Formalizing Regexes in Lean: Attempt 1

We picked up Lean a few months ago, using it to prove a result about some box game, and then almost proving Kempe’s universality theorem¹. But now it’s time for regexes.

Regex vs. Regular Expression

Now, note that we didn’t say “regular expression”, we said “regex”. A regular expression is an expression made of one of the 6 classic regular operators, corresponding to regular languages over an alphabet type $\alpha$ (Let $a : \alpha$, and $q, r$ be regular expressions):

$\bot$: the empty language
$\epsilon$: the language containing just the empty word²
$a$: the language containing just $a$
$qr$: concatenation. The language of words made by concatenating a word that matches $q$ and a word that matches $r$.
$q\or r$: alternation. The language of words that match $q$ or $r$ (or both)
$r^*$: Kleene star. The languages of words made by concatenating arbitrarily many (including 0) words that match $r$.

The only languages regular expressions match are regular languages, which are special because they can be matched with an NFA. However, in many programming languages, a regex is just some pattern that can match words, whether it’s regular or not. For example, by adding the following two features (let $n : \mathbb{N}$)
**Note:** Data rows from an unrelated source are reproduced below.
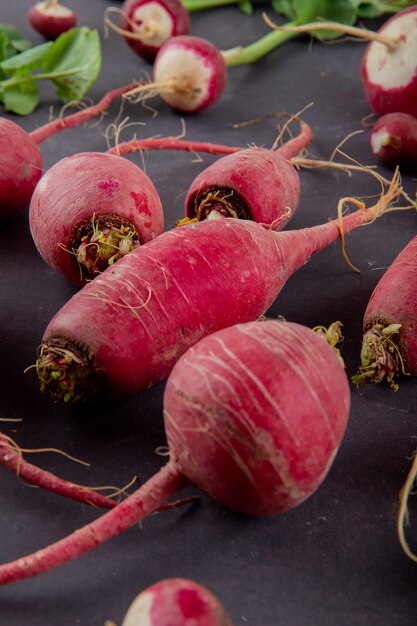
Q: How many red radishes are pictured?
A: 12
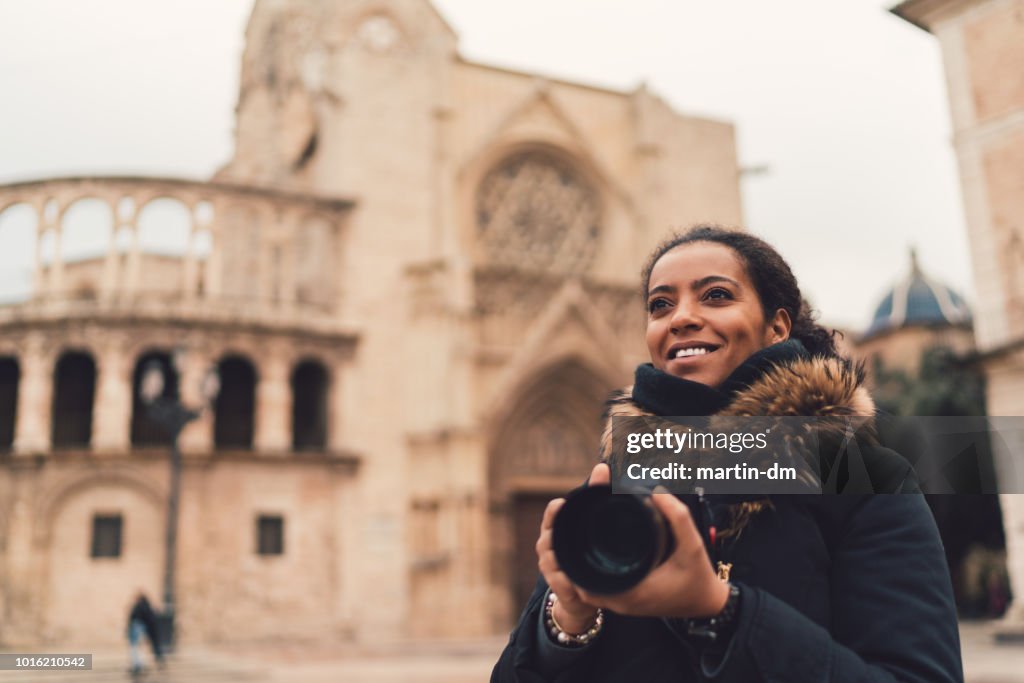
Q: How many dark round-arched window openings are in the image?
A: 5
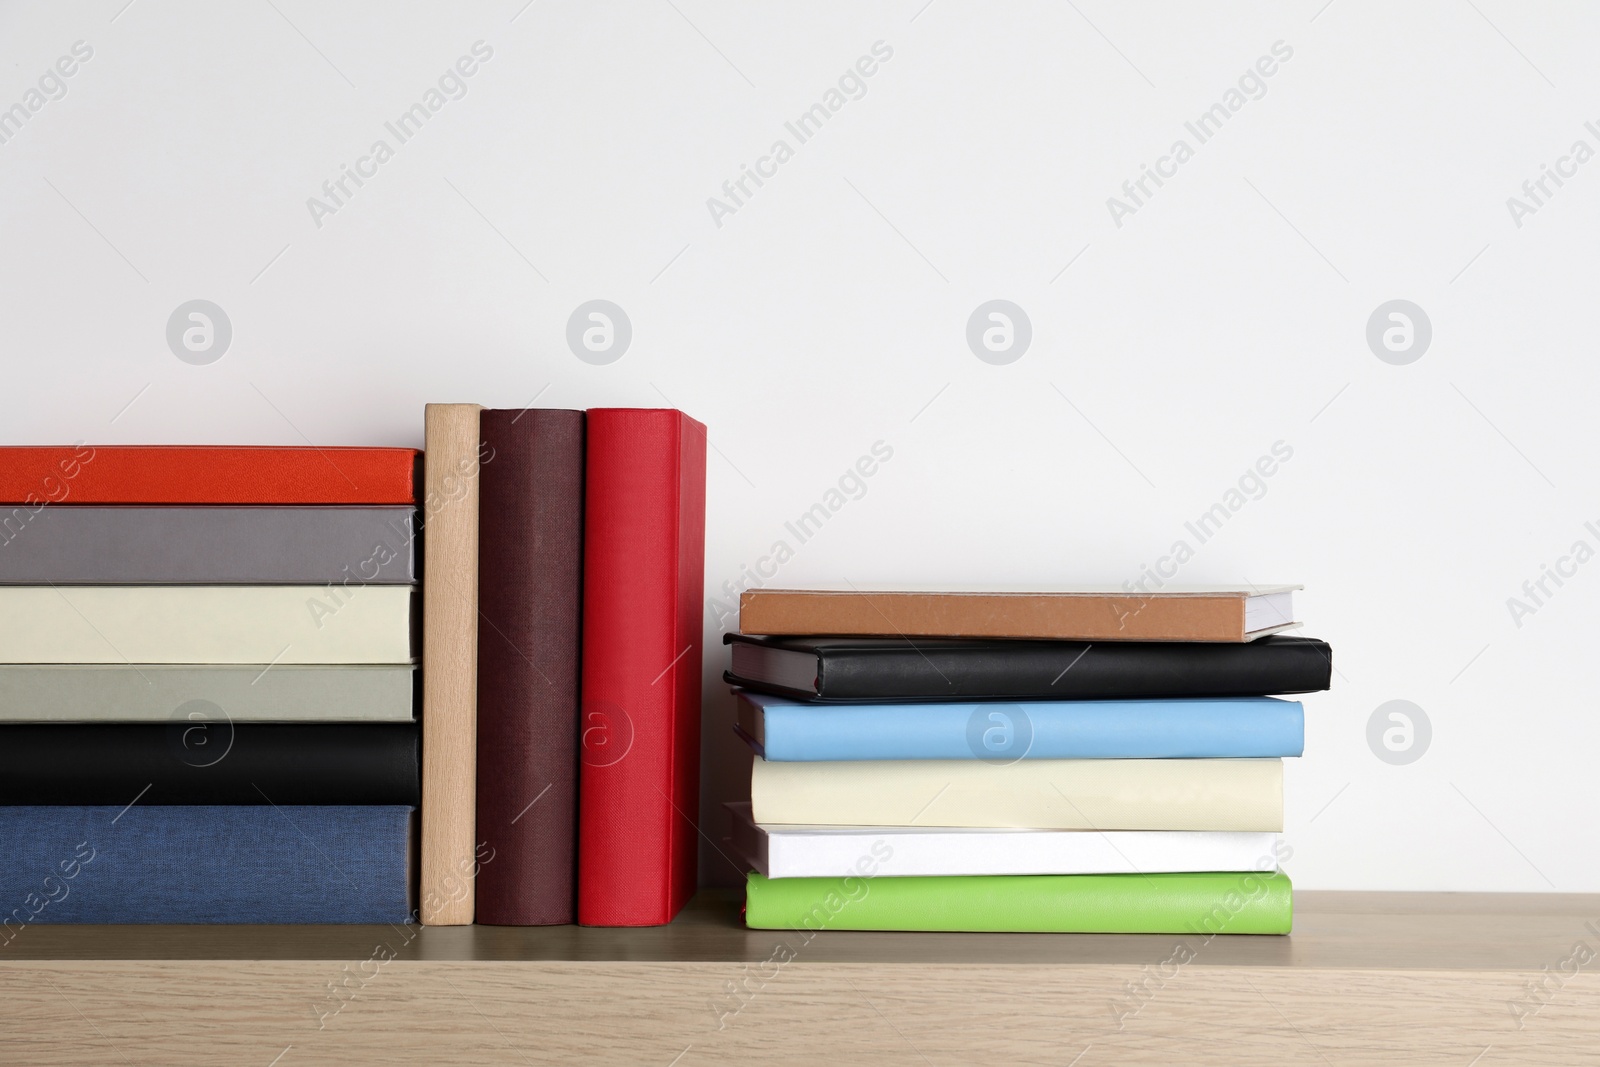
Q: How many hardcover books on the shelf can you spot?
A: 15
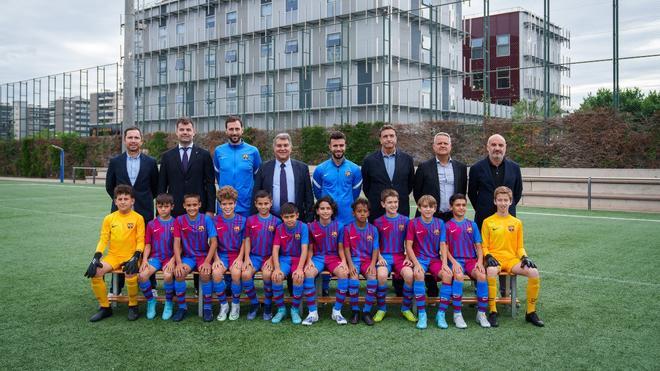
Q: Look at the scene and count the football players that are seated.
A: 12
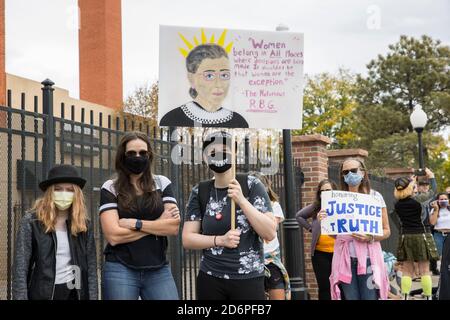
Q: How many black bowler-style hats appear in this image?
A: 1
$n\leftarrow r$: capture. Stores the part that matched $r$ into capture $n$
$\backslash n$: backreference. The language containing just the word stored in capture $n$.

and modifying concatenation like this:

$qr$: concatenation. The language of words made by concatenating a word $w$ that matches $q$ and a word that matches $r$ when the match is initialized with a capture buffer resulting from matching $w$ with $q$

we can write the regex $(1\leftarrow({\sf a}\or {\sf b})^*)\backslash 1$, whose language is the language of words written as $ww$ for some $w$, which is not regular. And so, we will call them regexes.

The Regex Type

First, we define the type of positions in a list, which contains valid indices and the end position:

-- `Fin n` is the type `{k : ℕ // k < n}`
def Pos (w : List α) := Fin (w.length + 1)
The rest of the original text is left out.